= Jane Hutton =

British medical statistician

Jane Luise Hutton is a British medical statistician. Her research interests include meta-analysis, survival analysis, and ethics in mathematics, and she has participated in highly-cited studies on autism and cerebral palsy. She is a professor of statistics at the University of Warwick. She also frequently visits the African Institute for Mathematical Sciences in South Africa as a volunteer statistics instructor.

==Education and career==
Hutton read mathematics and statistics at the University of Edinburgh, earning a bachelor's degree with first class honours in 1982. After studying for a diploma in mathematical statistics at the University of Cambridge, she earned a PhD at Imperial College London in 1986. Her dissertation, Non-negative time series and shot noise processes as models for dry rivers, was supervised by David Cox.

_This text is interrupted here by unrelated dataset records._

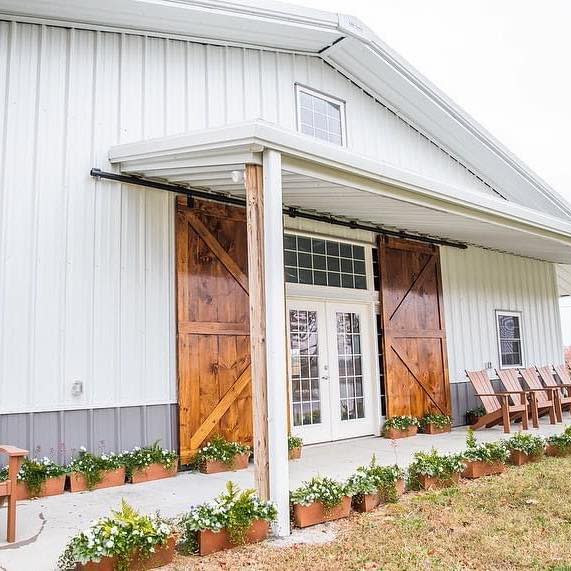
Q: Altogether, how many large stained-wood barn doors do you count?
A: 2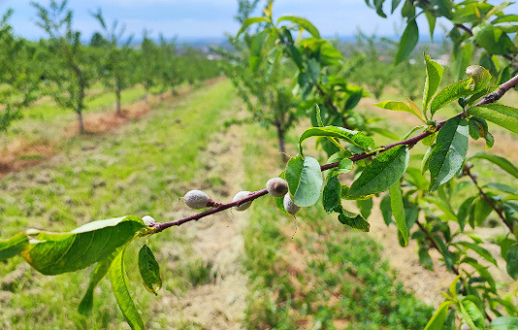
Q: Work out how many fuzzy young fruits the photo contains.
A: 5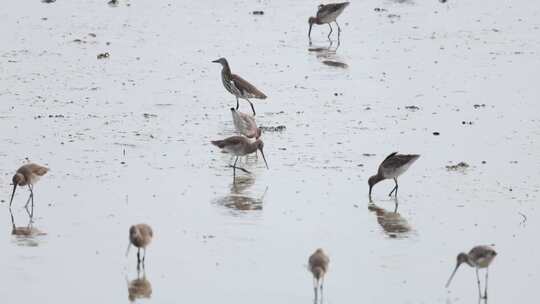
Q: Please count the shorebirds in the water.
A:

She worked at the University of Liverpool from 1986 to 1995 and at Newcastle University from 1996 to 2000, before moving to the University of Warwick in 2000.

===USS director===
Hutton became a director of the Universities Superannuation Scheme on 1 November 2015. On 21 May 2019, it was revealed that, in her capacity as a non-executive director on the USS board of trustees, she had in March 2018 complained to the Pensions Regulator, alleging that her efforts in 2017 to check whether the USS deficit had been miscalculated had been frustrated by delays and obstructions to providing her with data to which she needed access to fulfil her fiduciary duties. As of May 2019, the Pensions Regulator and Financial Reporting Council were investigating the allegations. On 14 June 2019, as the investigation continued, the Regulator rebuked USS for claiming that aspects of USS policy were mandated by the Regulator when in fact they were not.

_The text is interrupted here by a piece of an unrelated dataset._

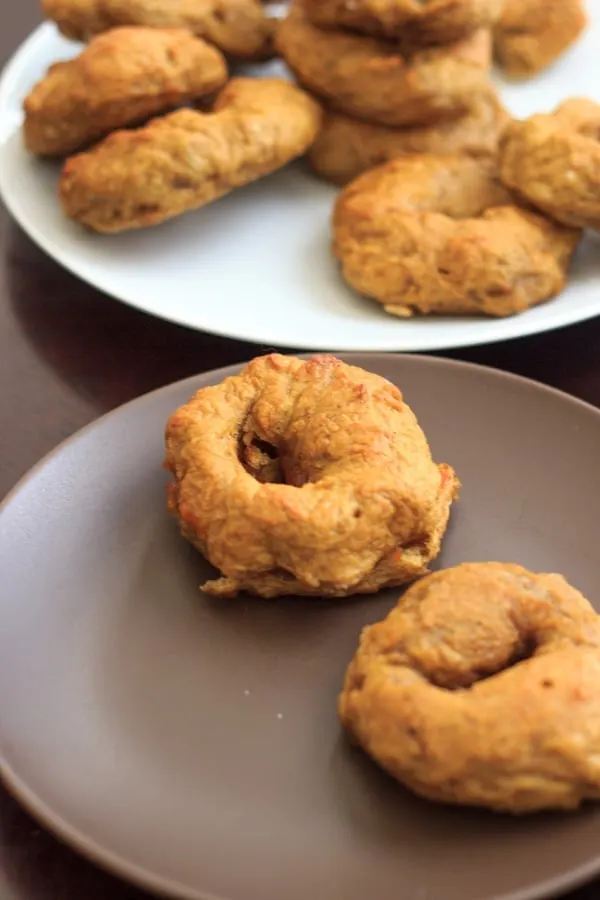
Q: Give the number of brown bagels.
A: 11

Hutton was suspended from USS's board in June 2019. On 11 October 2019, it was reported that she had been dismissed as a director of USS on the grounds that, according to an independent investigation by Slaughter and May, "she had breached a number of her director's duties owed under company law and contract". USS said that the dismissal was independent of Hutton's whistleblowing and the ongoing investigation; Hutton said she did not view the decision as valid and was considering further action. Information about Hutton's dismissal was leaked on 22 February 2020. On 9 March 2020 Hutton gave an extensive interview to Portfolio Institutional.

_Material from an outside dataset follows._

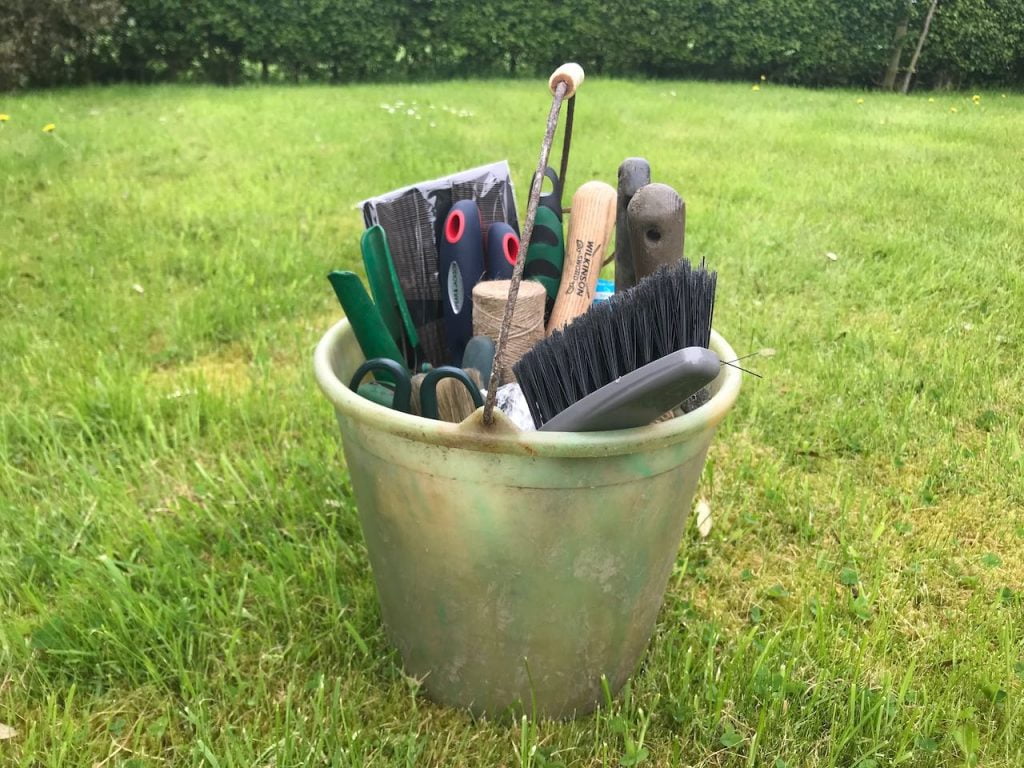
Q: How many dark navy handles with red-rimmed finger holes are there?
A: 2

Following her dismissal, Hutton commenced proceedings at an employment tribunal, arguing that she had been unfairly dismissed. The tribunal commenced on 17 May 2022, but Hutton unilaterally withdrew her case on 19 May.

==Recognition==
Hutton won a Royal Society Wolfson Research Merit Award in 2013.
She won the 2016 Suffrage Science Maths and Computing Award of the Medical Research Council.
The International Biometric Society gave her their Rob Kempton Award in 2016, "for outstanding contributions to the development of biometry in the developing world". She is an elected member of the International Statistical Institute. In 2019 she was commended by the judges of the John Maddox Prize for her transparency in respect of the USS Pensions.